The respected Fitch Ratings agency in the United States has predicted that the gambling industry can expect a tough economic environment through to 2010, reports Business Wire.
“Following one of its most challenging years in recent history, the U.S. gaming industry will remain under significant pressure in 2009, with a recovery unlikely until 2010,” the publication reports.
Fitch forecasts that the current economic recession has triggered the steepest GDP (gross domestic product) decline in the major advanced economies since World War II. The financial profile of the U.S. consumer is expected to remain stressed in 2009, as weak employment trends coupled with depressed real estate and equity prices continue to undermine consumer confidence.

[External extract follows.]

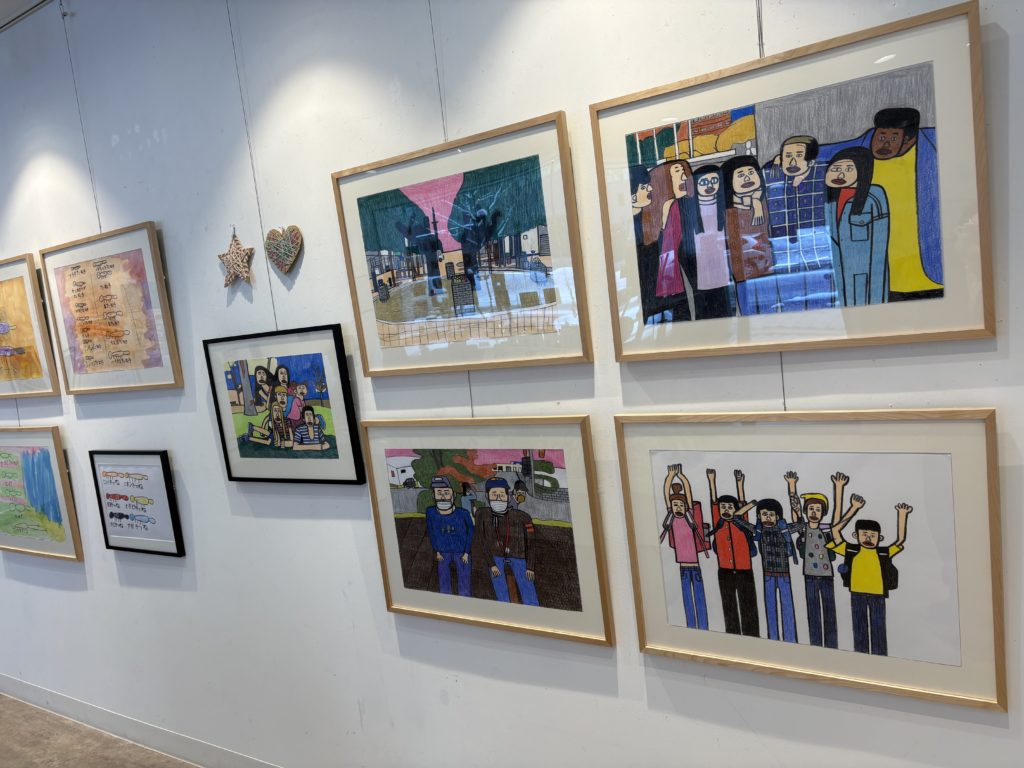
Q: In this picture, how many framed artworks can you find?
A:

With net worth and personal income under pressure, and continued tight household credit conditions, Fitch predicts that U.S. consumer spending will dip by 1.6 percent in 2009 and remain depressed into 2010. And the decline in energy and commodity prices won’t outweigh this drag on the economy, says Fitch.

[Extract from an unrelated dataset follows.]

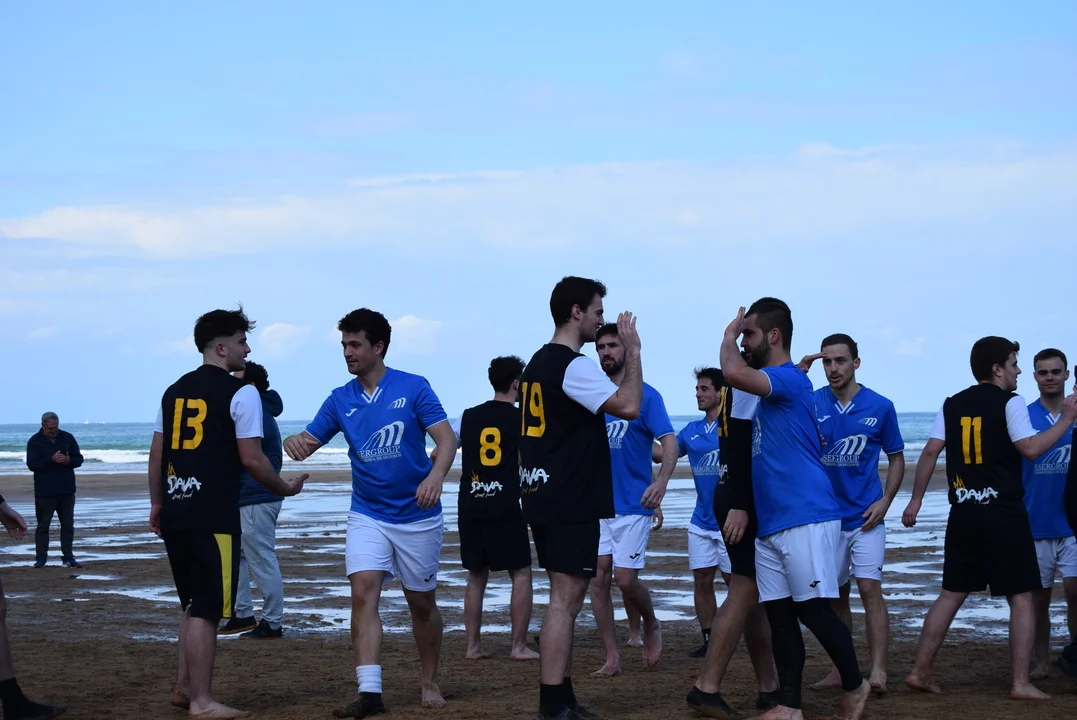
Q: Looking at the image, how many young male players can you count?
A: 11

Fitch goes on to explain that the US gaming industry experienced a greater impact from the difficult financial conditions for consumers in 2008 than many investors expected. Generally, gaming spend per visit has been affected more than visitation levels, which can be bolstered by promotions. Considering the combined effect of recent declines in gas prices, and reductions in airline capacity and international demand, Fitch believes local markets will fare better than destination markets, such as the Las Vegas Strip.